Evaluation of Reinforcement Learning for Autonomous Penetration Testing using A3C, Q-learning and DQN
Norman Becker, Daniel Reti, Evridiki V. Ntagiou, Marcus Wallum, Hans D. Schotten
TL;DR
The paper investigates autonomous penetration testing using reinforcement learning by comparing Q-learning, DQN, and A3C within an extended NASim environment. It introduces three attack scenarios—Exploits, Wiretapping, and Post-exploitation—and a Penbox baseline, then conducts a large hyperparameter grid search to identify effective agents. Results show that A3C solves all scenarios and generalizes to unseen permutations, outperforming the baseline in action efficiency, while DQN fails on multi-environment tasks and Q-learning struggles beyond Stage1. The study demonstrates the viability of RL-based autonomous pentesting in simplified, discrete environments and discusses limitations around generalization, overfitting, and real-world applicability, pointing to future work on scenario generation and more diverse topologies. Overall, the work provides a promising foundation for scalable, automated security testing with implications for faster vulnerability assessment and red-teaming support.
Abstract
Penetration testing is the process of searching for security weaknesses by simulating an attack. It is usually performed by experienced professionals, where scanning and attack tools are applied. By automating the execution of such tools, the need for human interaction and decision-making could be reduced.
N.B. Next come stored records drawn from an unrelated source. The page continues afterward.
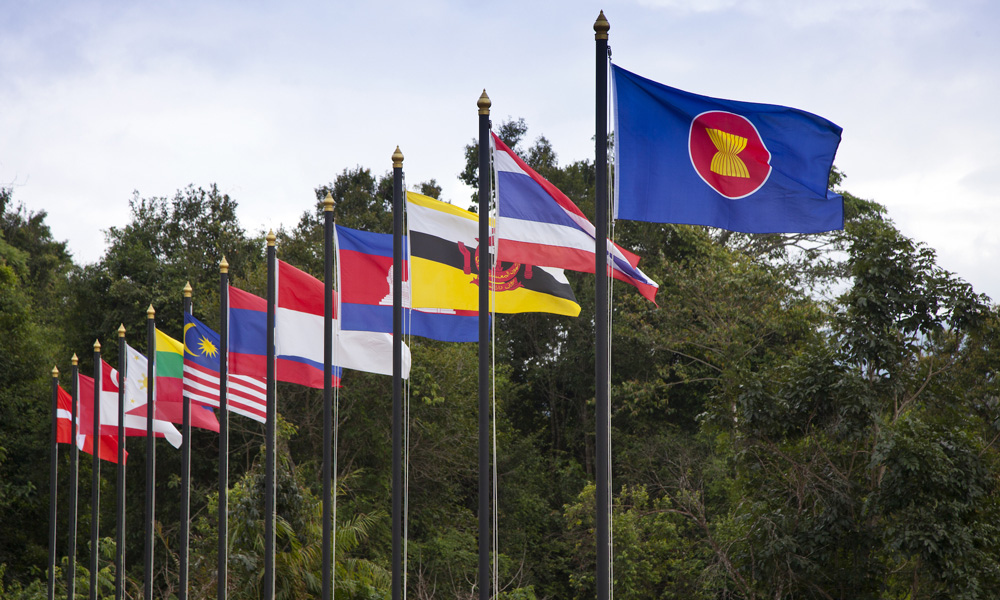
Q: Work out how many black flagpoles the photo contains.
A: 12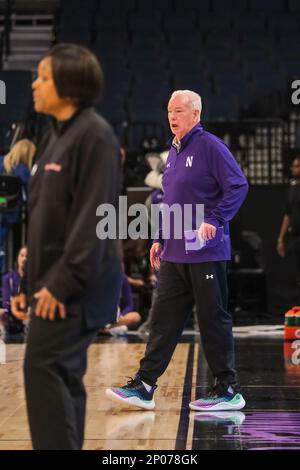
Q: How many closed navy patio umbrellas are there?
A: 0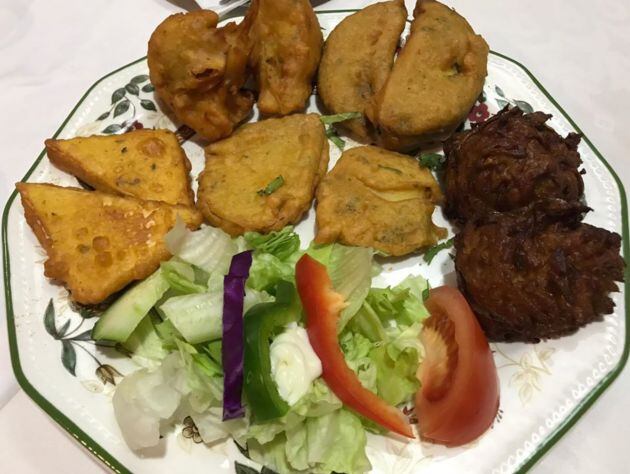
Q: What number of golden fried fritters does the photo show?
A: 8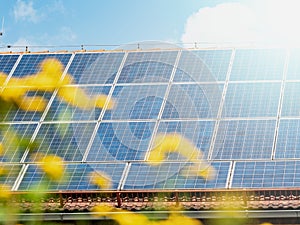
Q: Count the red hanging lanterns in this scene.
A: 0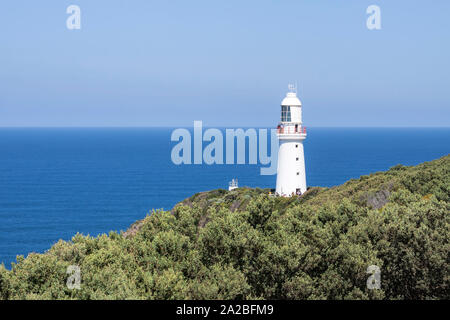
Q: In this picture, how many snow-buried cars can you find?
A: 0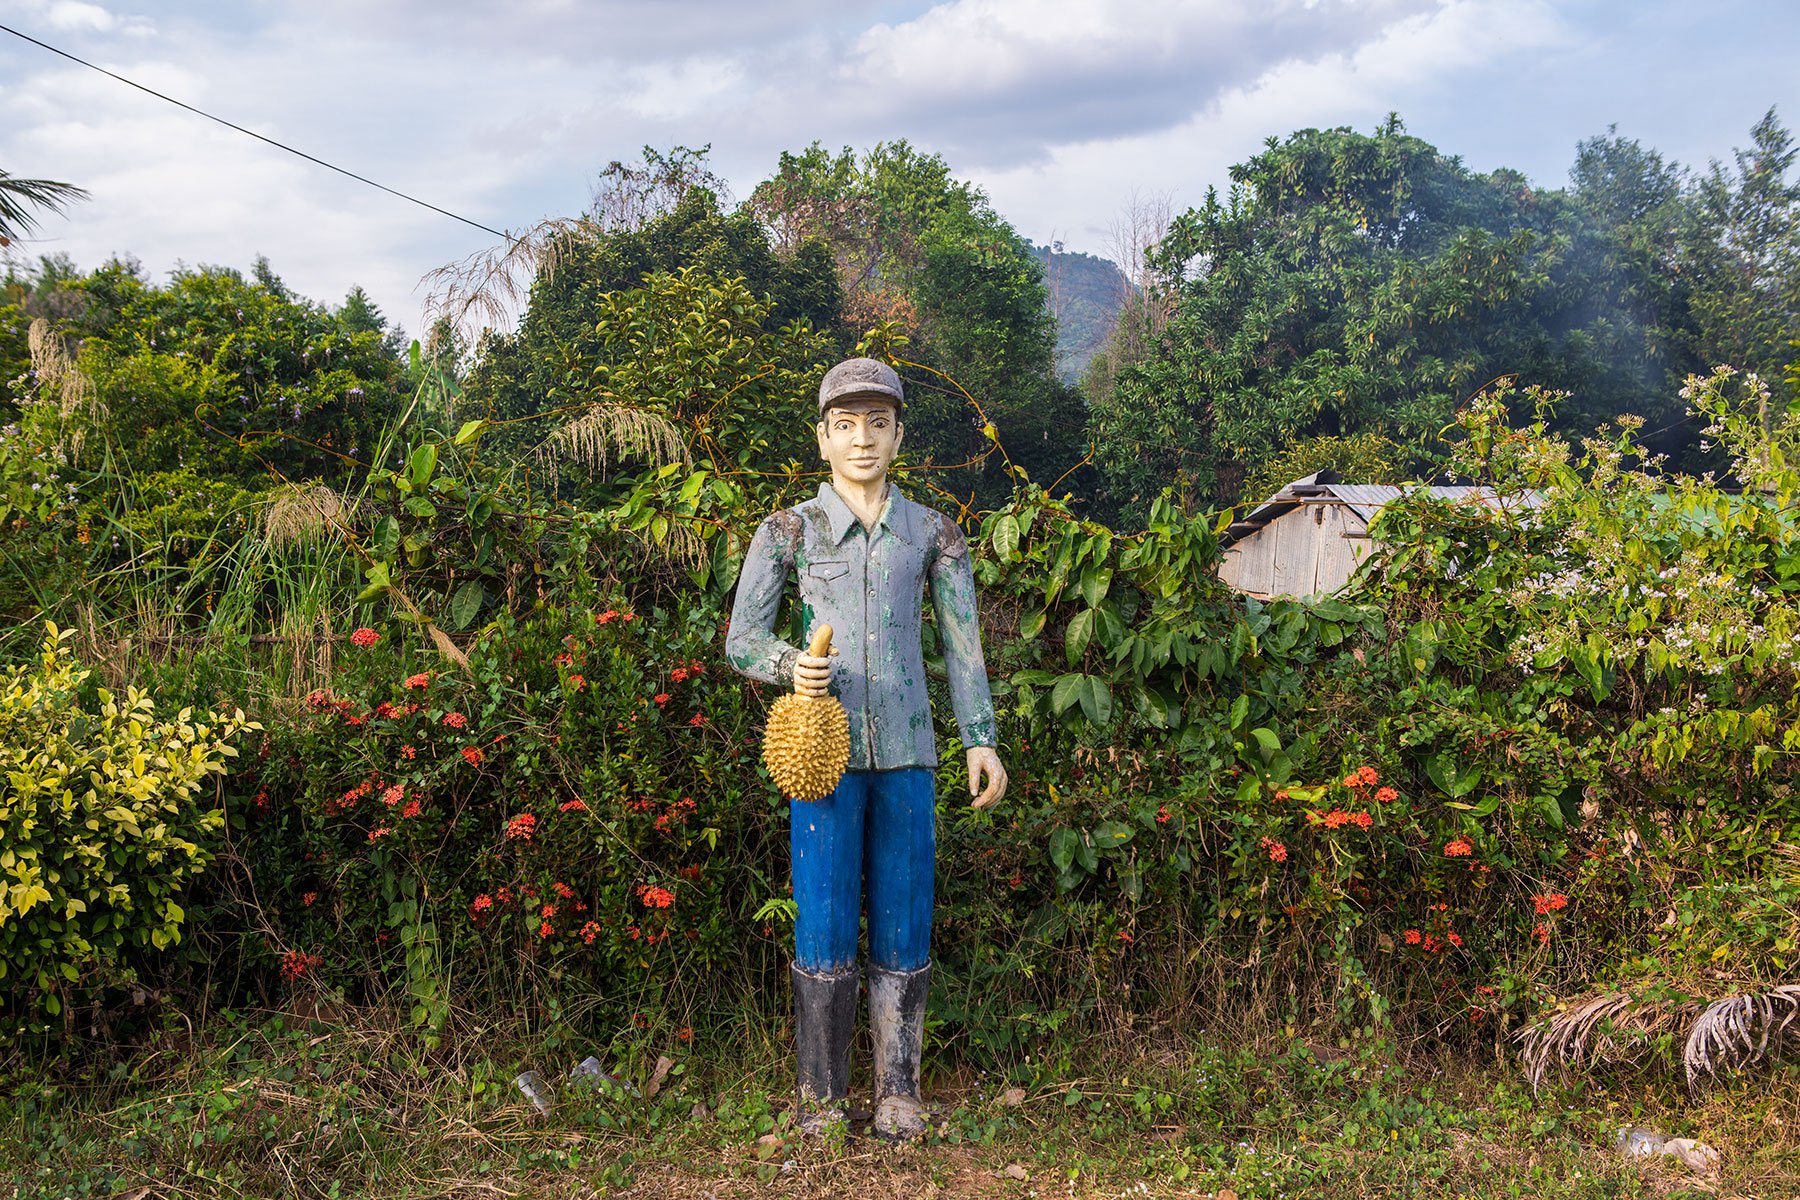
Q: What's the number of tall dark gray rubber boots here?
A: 2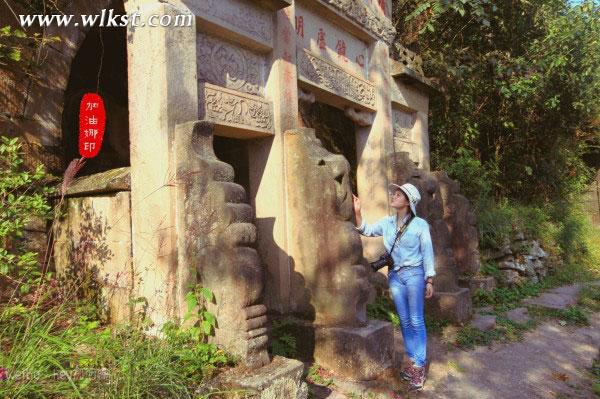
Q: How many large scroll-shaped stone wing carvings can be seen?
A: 4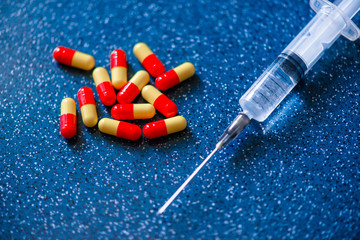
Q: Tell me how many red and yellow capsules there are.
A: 12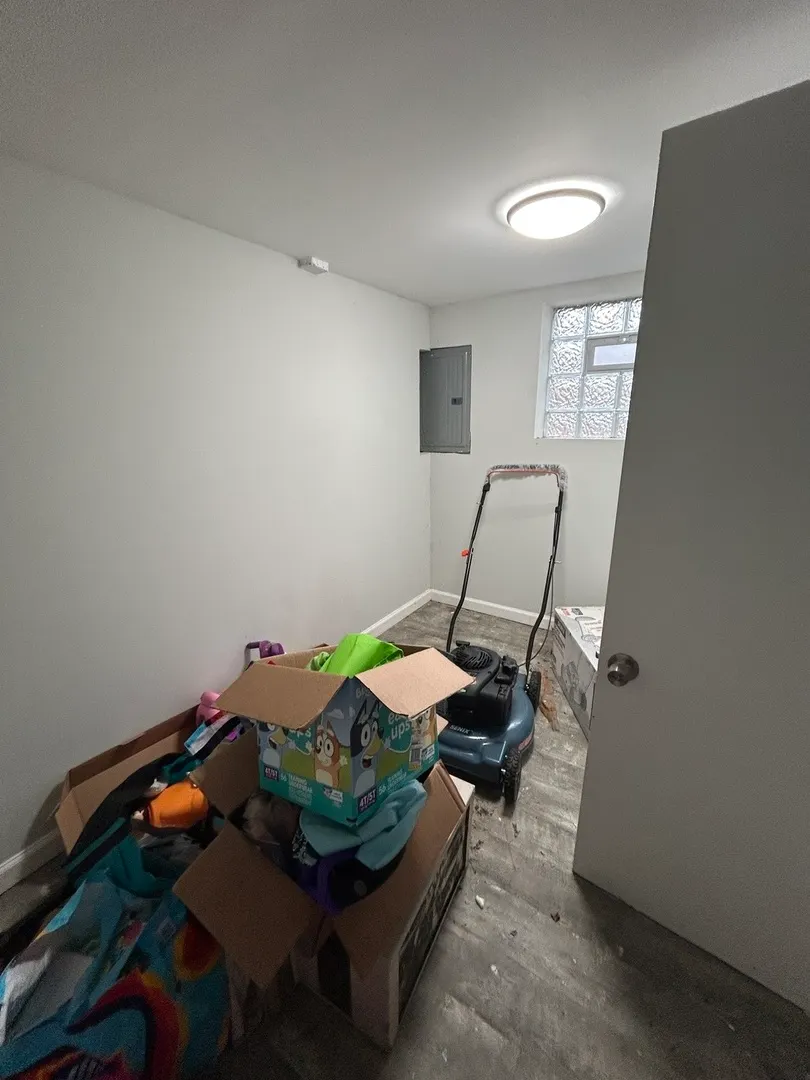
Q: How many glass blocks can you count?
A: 10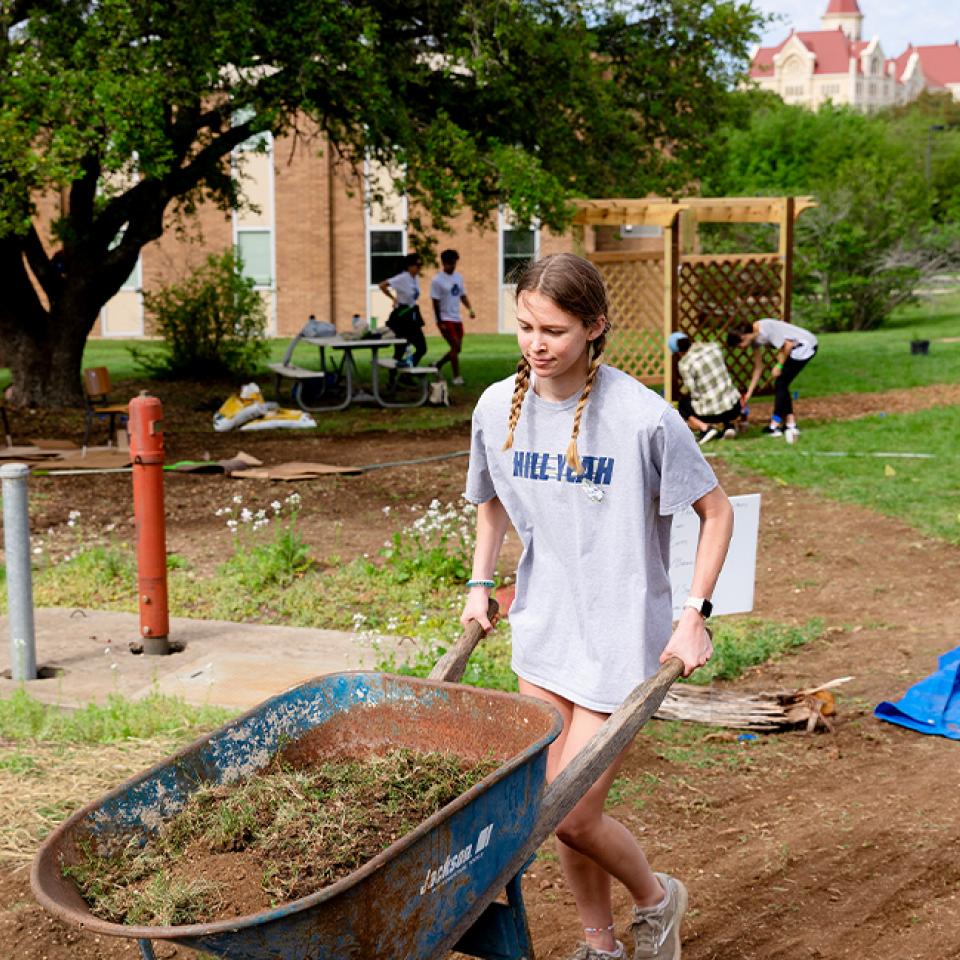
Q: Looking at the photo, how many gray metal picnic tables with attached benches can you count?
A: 1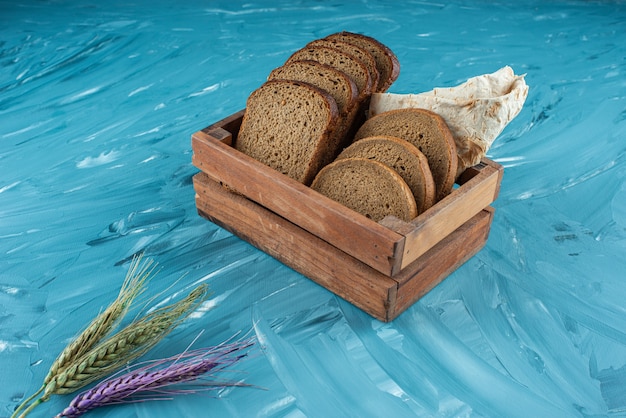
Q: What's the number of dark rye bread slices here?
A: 8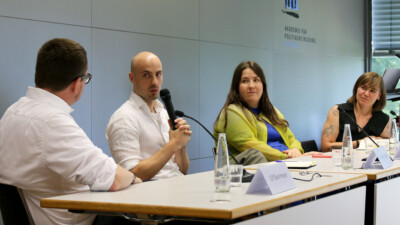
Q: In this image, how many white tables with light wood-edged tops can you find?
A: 2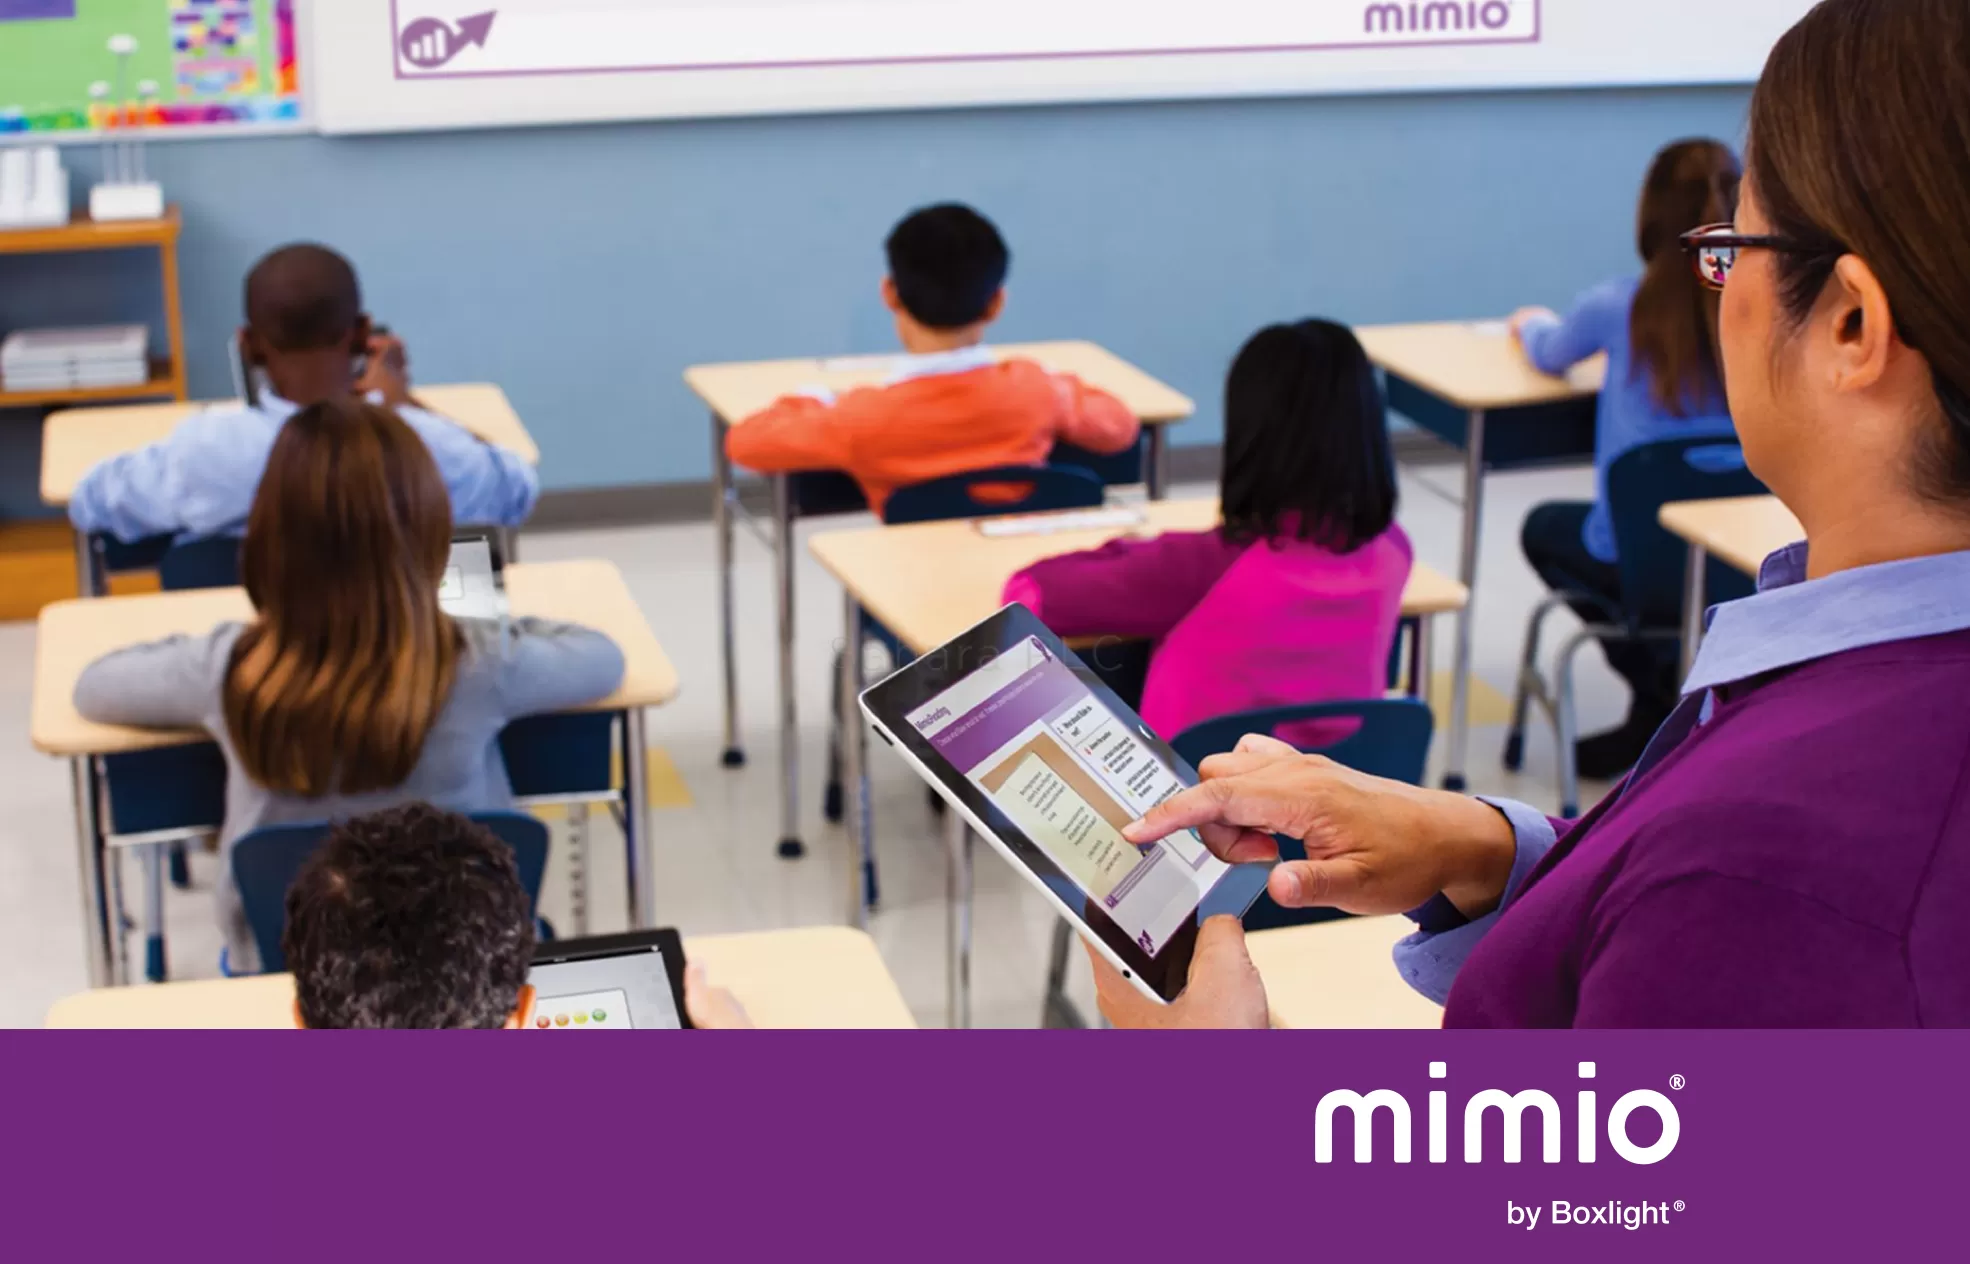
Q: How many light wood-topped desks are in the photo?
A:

In this work, a Network Attack Simulator (NASim) was used as an environment to train reinforcement learning agents to solve three predefined security scenarios. These scenarios cover techniques of exploitation, post-exploitation and wiretapping. A large hyperparameter grid search was performed to find the best hyperparameter combinations. The algorithms Q-learning, DQN and A3C were used, whereby A3C was able to solve all scenarios and achieve generalization. In addition, A3C could solve these scenarios with fewer actions than the baseline automated penetration testing. Although the training was performed on rather small scenarios and with small state and action spaces for the agents, the results show that a penetration test can successfully be performed by the RL agent.